First, create a file called examplecode.py with the following command:

cat << EOF > examplecode.py
import torch as t

print(f"torch={t.__version__} cuda={t.version.cuda} available={t.cuda.is_available()}")
for i in range(t.cuda.device_count()):
    print(f"{t.cuda.get_device_name(i)}: {t.cuda.get_device_properties(i)}")

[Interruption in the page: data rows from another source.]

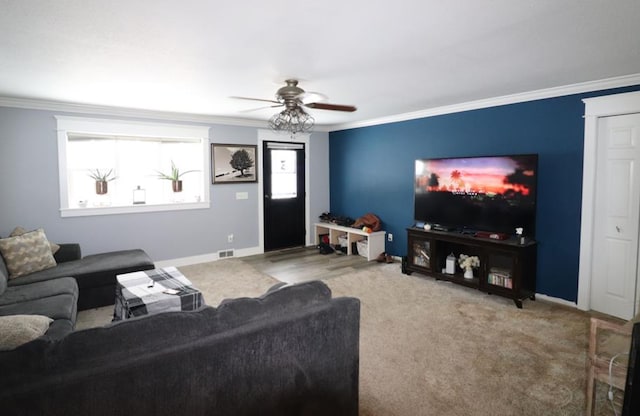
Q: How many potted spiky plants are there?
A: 2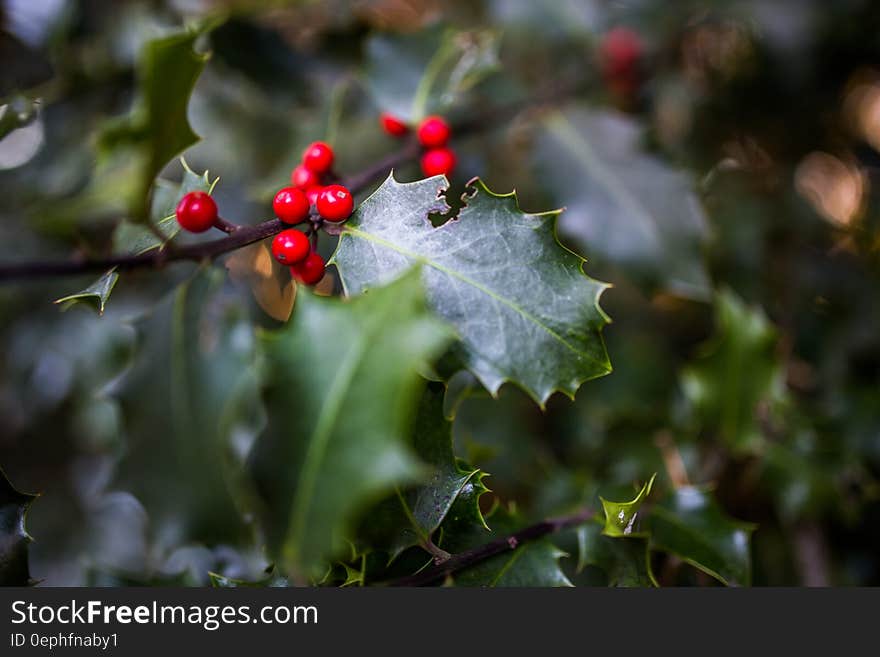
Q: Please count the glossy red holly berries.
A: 11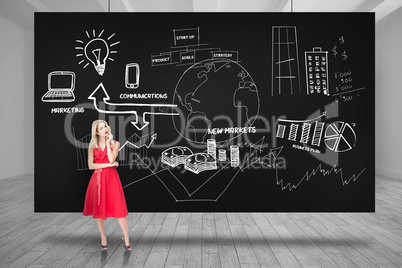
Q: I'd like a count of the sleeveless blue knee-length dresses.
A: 0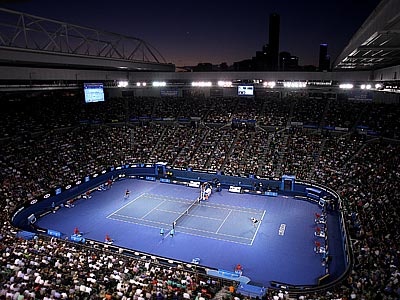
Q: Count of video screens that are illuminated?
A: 2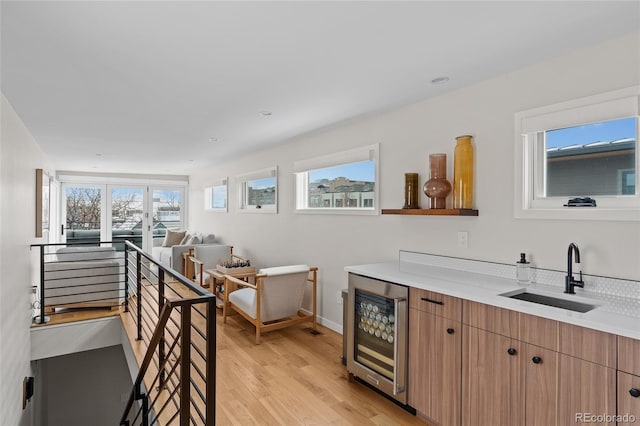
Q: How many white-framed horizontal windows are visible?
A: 4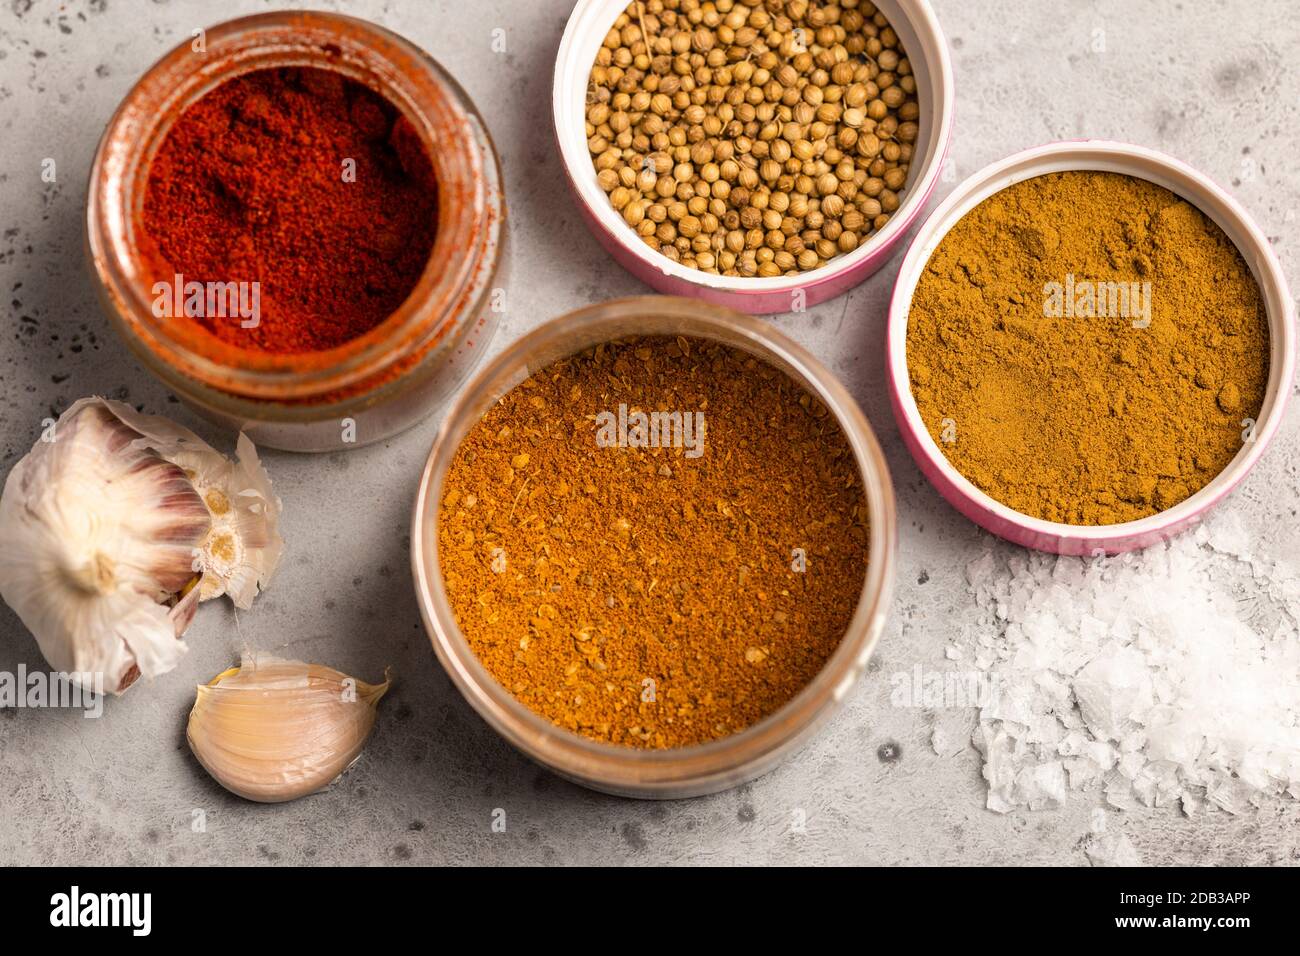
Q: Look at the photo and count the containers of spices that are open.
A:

x = t.randn(1000, 1000, device="cuda")
y = t.randn(1000, 1000, device="cuda")
z = t.matmul(x, y)
print("Computation successful on GPU!")
print("Result norm:", z.norm().item())
EOF

Then, similarly create the submission script:

cat << EOF > submission.sh
#!/usr/bin/bash -l
#SBATCH --time=00:05:00
#SBATCH --ntasks=1
#SBATCH --cpus-per-task=1
#SBATCH --mem=4GB
#SBATCH --gpus=1
module load apptainer
apptainer exec --nv pytorch.sif python examplecode.py
EOF

You can check the contents of these files with cat examplecode.py and cat submission.sh.

Note

Please observe that the --gpus=1 flag is included in this batch submission script. Otherwise, Slurm will not allocate a GPU for your job and the code will fail.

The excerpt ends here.